[Stored dataset items]
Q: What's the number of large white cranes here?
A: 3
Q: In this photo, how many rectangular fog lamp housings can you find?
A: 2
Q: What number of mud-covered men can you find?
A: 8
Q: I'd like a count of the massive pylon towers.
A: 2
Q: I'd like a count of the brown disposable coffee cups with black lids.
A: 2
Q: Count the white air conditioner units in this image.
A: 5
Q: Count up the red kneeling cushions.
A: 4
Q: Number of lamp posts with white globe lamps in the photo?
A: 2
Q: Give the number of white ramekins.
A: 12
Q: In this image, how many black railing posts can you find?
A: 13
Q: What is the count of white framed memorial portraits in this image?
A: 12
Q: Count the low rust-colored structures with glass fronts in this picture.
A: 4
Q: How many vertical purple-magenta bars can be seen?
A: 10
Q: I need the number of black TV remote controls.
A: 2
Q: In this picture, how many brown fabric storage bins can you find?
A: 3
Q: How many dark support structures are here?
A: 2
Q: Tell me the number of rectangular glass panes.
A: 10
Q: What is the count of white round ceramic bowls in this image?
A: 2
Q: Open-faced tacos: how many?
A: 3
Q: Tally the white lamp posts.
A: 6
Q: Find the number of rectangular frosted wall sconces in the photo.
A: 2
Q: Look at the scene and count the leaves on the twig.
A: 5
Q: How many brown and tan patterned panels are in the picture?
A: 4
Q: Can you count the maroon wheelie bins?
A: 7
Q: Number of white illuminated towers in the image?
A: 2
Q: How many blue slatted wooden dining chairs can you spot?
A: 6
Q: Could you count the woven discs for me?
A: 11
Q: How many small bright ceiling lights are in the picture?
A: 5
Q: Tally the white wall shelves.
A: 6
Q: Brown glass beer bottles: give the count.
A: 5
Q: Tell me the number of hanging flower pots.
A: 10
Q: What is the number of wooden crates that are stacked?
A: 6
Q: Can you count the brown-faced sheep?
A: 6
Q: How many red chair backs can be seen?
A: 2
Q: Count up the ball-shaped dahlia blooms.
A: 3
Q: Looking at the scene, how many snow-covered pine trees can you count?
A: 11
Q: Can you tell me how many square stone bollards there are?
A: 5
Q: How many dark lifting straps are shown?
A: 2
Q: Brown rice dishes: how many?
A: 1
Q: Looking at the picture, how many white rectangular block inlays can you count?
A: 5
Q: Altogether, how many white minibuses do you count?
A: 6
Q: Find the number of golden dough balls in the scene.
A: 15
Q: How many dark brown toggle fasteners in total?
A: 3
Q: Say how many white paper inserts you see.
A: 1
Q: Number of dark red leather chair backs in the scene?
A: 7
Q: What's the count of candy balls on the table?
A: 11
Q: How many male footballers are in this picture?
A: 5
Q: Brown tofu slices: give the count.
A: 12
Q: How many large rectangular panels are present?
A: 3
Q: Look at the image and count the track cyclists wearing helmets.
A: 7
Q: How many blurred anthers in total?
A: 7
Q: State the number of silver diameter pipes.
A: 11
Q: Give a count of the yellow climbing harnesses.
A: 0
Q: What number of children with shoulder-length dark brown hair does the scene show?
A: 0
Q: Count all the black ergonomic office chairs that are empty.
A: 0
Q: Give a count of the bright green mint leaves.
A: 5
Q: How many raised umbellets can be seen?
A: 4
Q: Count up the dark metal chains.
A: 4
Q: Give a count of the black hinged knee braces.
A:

* [What you need to do] Show the lines in the entries above that include the string "backs".

* [Output for this task]
Q: How many red chair backs can be seen?
Q: Number of dark red leather chair backs in the scene?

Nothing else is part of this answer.